月SS 君の答え

○○ちゃんとこの国で過ごす、最後の日…―。

俺は彼女と共に、馴染みのダーツバーを訪れていた。

○○「あの……マルタンさん。私にもダーツを教えてくれませんか?」

マルタン「……○○ちゃんに?」

彼女の申し出に、俺はダーツを構えたまま少しばかり目を見開く。

(……ははっ。いつか教えてあげたいと思ってはいたけど。まさか、こんなに早く実現するなんて)

マルタン「いいね、是非に。一緒に楽しもう」

○○「はいっ」

ひときわ明るい声で返事をする彼女を見て、バーカウンターにいるマスターが微笑む。

そうして俺は彼女を手招きし、二人でスローイングラインの前に立った。

マルタン「○○ちゃん、ダーツの経験はないんだったね?」

○○「はい」

マルタン「よし、なら始めは軽い気持ちで投げてみよう」

俺に投げ方などを一通り教わった後、彼女は緊張した様子で的に向かってダーツを投げる。

けれど…―。

○○「あ……」

一本目のダーツは的にすら当たらず、弾かれてしまった。

マルタン「惜しい惜しい、最初は誰だってそんなもんだよ」

○○「難しいですね……」

マルタン「ははっ、大丈夫だよ。
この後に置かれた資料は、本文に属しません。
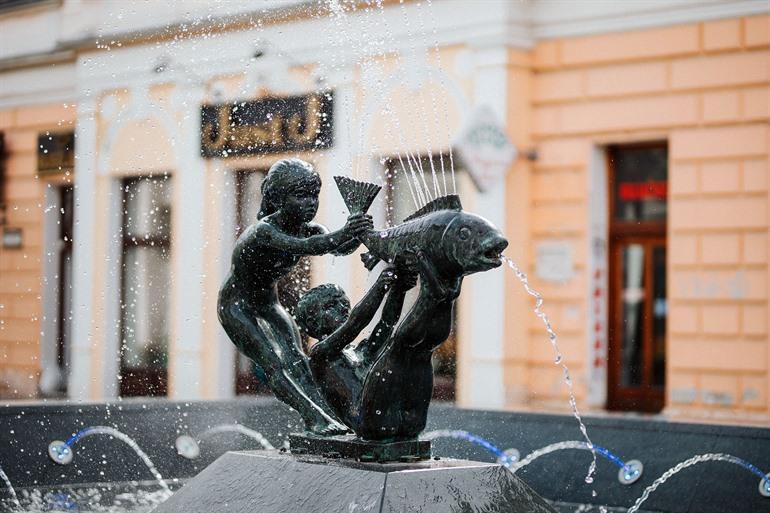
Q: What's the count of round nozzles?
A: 5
どれ少し狙う場所を変えてみよう」

そう言って、俺は……

○○「あっ……」

胸にほんの少しの悪戯心を抱きつつ、彼女の姿勢を正すため腰元に手を添え強く抱き寄せる。

マルタン「初心者は的の左下を狙うといい。こうして目と腕と的を一直線にして……」

○○ちゃんの耳元をくすぐるようにわざと低い声を出すと、腕の中の彼女は緊張したように体を固くし、ダーツを持つ指が震えていた。

(おや、これは予想以上の反応だ)

(……困ったな、ほんの少しだけのつもりだったんだけど。そんな反応を見せられたら、もっともっとからかいたくなってしまう)

マルタン「いけないな、○○ちゃん、君、緊張してるだろ」

○○「えっ……」

見透かしたように言うと、○○ちゃんは驚きの表情を浮かべる。

マルタン「もうちょっと、力を抜いて?」

○○「は……はい」

素直な返事とは裏腹に、彼女の体はさらに固くなってしまい……

(……ふっ)

マルタン「……っ、くくっ」

○○「え……?」

堪えていた笑いが漏れてしまうと、彼女が不思議そうに声を上げる。

マルタン「……そんな意識されたらたまらないな」

○○「なっ!?」

(ははっ、いい反応だ)

俺の真横で驚く○○ちゃんを見て、さらに笑いが込み上げてしまう。

○○「か……からかってるんですか?」

(っと、いけない。これ以上は怒らせてしまうか)

(それに……俺としては、このままただの冗談で終わらせたくもないし……ね。だから……)

マルタン「君次第、かな」

俺は笑いを抑えた後、低い声でささやき……

ダーツを構える彼女の指先に、そっとキスを落とした。

○○「……っ!!あ、あの……」

マルタン「はは……っ、君は本当に可愛らしいな」

頬を染め、瞳をせわしなく瞬かせる○○ちゃんを見て、再び笑いが込み上げてしまう。

(本当に君は、素直で可愛くて……俺としたことが、帰したくなくなってしまったよ。だけど……)

彼女の瞳を静かに見つめ、気持ちをどうにか自制した後、口を開く。

マルタン「別に、会いたかったらいつでも会いにきてくれていいんだ。君が俺の元を訪れる度に、俺は君を迎え入れるよ」

○○ちゃんの耳元でささやいた後、ダーツを持つ彼女の手に指を添え……

○○「あ……っ」

二人で一緒に投げたダーツは、的の中心に決まった。

マルタン「うん……君に決めるのも悪くないかな」

俺はわざと彼女の頬を掠めるようにして唇を耳に近付けた後、そっとささやく。

○○「……っ」

(おっ……と)

○○ちゃんの力が抜けてしまった瞬間、俺は腰に回した腕に力を入れ、抱きとめる。

マルタン「本当に可愛いね。こんな感覚、久しぶりだ」

○○「ま、マルタンさん!ほんとに、からかわないでください……」

マルタン「からかってないさ、俺は本気だからね」

冗談にとられてしまわないよう、想いを込めてささやく。

マルタン「さあ、君の答えは?」

(……なんて。こんな言い方はずるい、か)

俺に触れられる度に頬を染め、体を震わせる彼女の答えなんて……

マルタン「聞かなくても、わかってるけどね」

○○「マルタンさ…―」

彼女の返事を遮るように、口づけを落とす。

そうして俺は、心を支配する甘く芳しい感覚に……いつまでもいつまでも酔いしれていったのだった…―。